DATA SHOWN below:

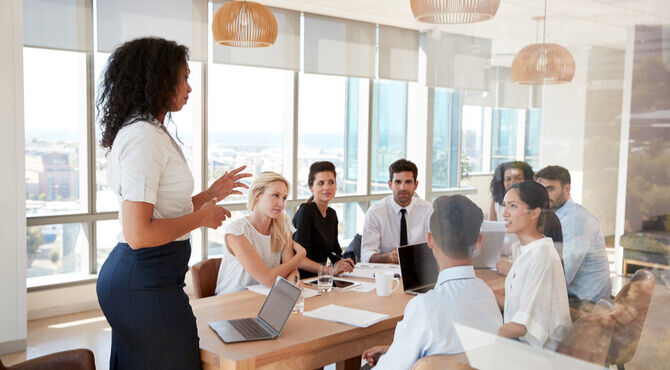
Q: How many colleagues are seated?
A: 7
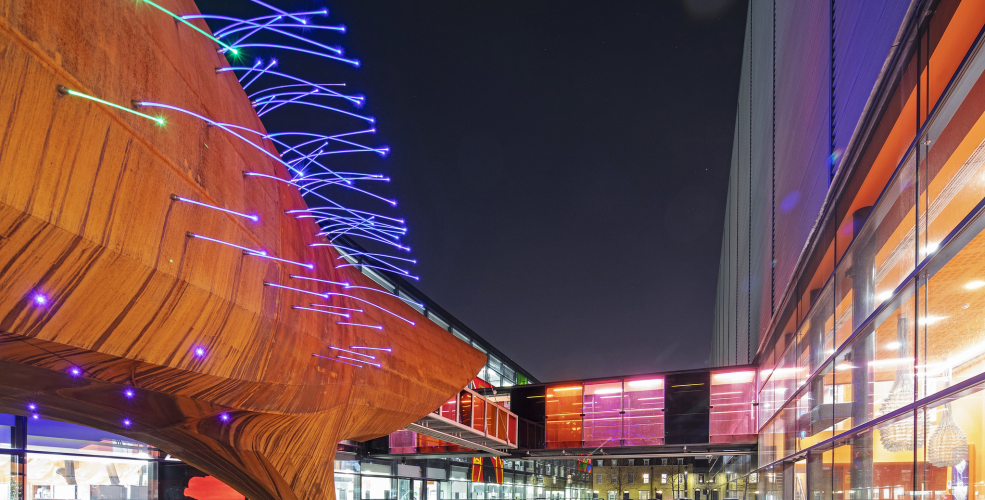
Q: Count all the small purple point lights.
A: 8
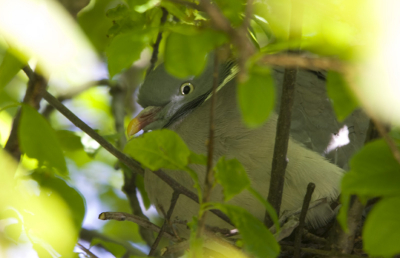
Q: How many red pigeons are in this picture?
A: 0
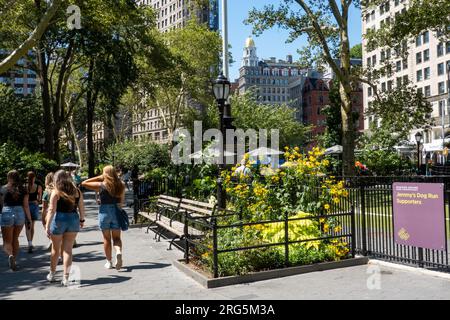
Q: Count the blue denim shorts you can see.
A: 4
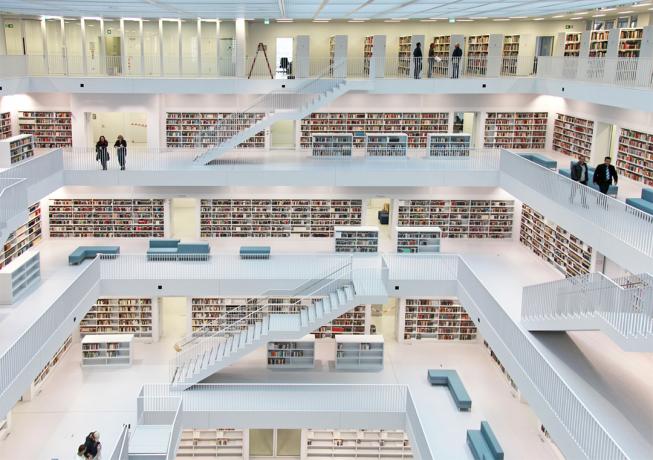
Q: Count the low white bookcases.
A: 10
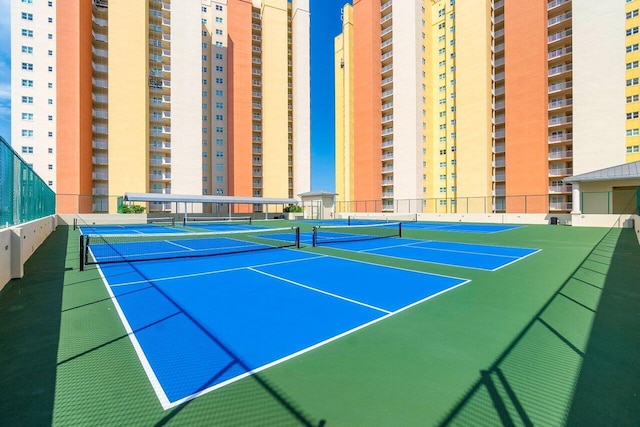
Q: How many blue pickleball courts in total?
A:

End of DATA SHOWN.

**REQUIREMENT**. Whenever a line above has the word "Count" in it, copy that line.

**TASK RESPONSE**.
Q: Count all the small purple point lights.
Q: Count the blue denim shorts you can see.
Q: Count the low white bookcases.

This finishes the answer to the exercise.